Como estamos na semana de premiações, é interessante lembrar de um fato curioso: o Brasil nunca teve um nome indicado ao Nobel. Tratei deste tema em fevereiro deste ano. Um trecho dessa coluna:
“ Ele [Ozires Silva], então, aproveitou para perguntar a esses convidados [membros da comissão julgadora que seleciona os candidatos ao Nobel] a razão pela qual não havia um só brasileiro vencedor desse troféu, talvez o maior reconhecimento de obra existente no mundo. Depois de algumas doses de vodca, um dos jurados respondeu à pergunta: ‘Vocês, brasileiros, são destruidores de heróis’, disse. ‘Todos os candidatos brasileiros que apareceram – ao contrário do que acontece nos outros países, em especial os Estados Unidos… Toda vez que aparece um candidato brasileiro, todo mundo no Brasil joga pedra’.
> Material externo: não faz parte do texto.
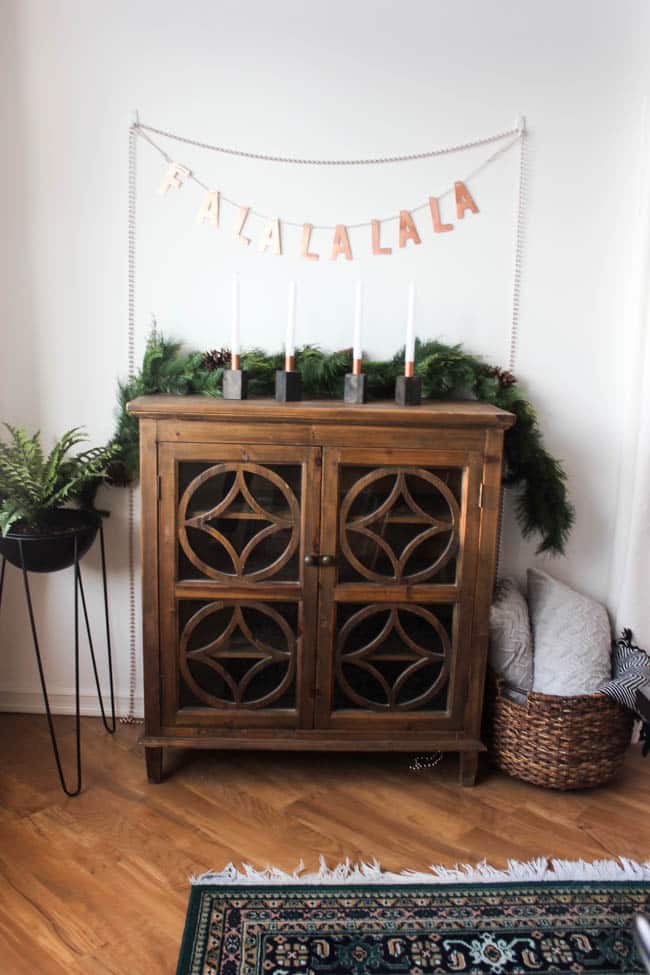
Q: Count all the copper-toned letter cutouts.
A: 10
A pergunta de Ozires faz todo o sentido. Afinal, há vencedores do Nobel em outros países latino-americanos, como Argentina, Chile, Colômbia e Venezuela. No Brasil, entretanto, não há um só vencedor. E a resposta do membro do comitê também é fiel à realidade: os brasileiros são os primeiros a criticar um compatriota. Candidatos não faltaram, do biólogo Carlos Chagas ao físico César Lattes, do médico Vital Brasil à escritora Lygia Fagundes Telles, do político e diplomata Osvaldo Aranha ao médico Adolfo Lutz. Todos devidamente detonados por seus concidadãos”.
Diante disso, repito a pergunta que fiz na ocasião: somos um país de invejosos?